**Instructions to follow**
Look for the word "count" in the material below. Copy each line that has it.

**Supplied data**

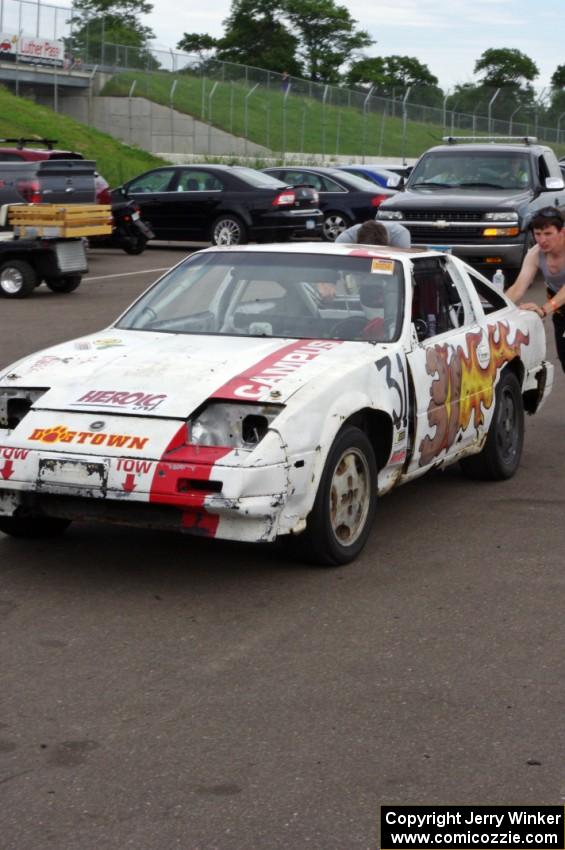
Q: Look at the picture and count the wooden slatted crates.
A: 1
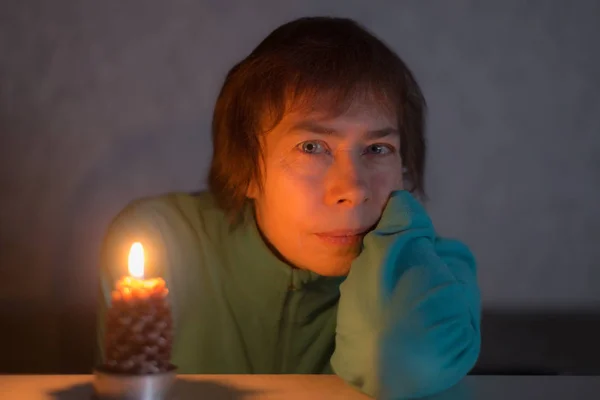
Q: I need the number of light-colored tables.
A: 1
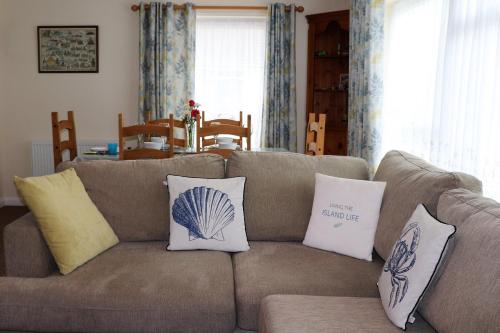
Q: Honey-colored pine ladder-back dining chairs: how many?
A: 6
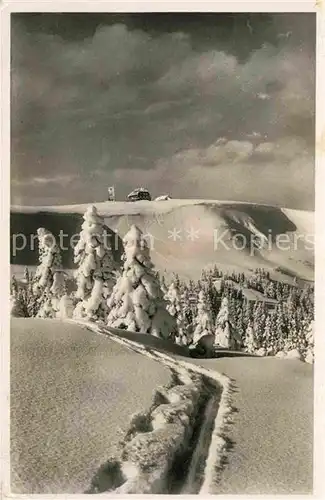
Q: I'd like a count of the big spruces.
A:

**Response to this task**
Q: Look at the picture and count the wooden slatted crates.
Q: I'd like a count of the big spruces.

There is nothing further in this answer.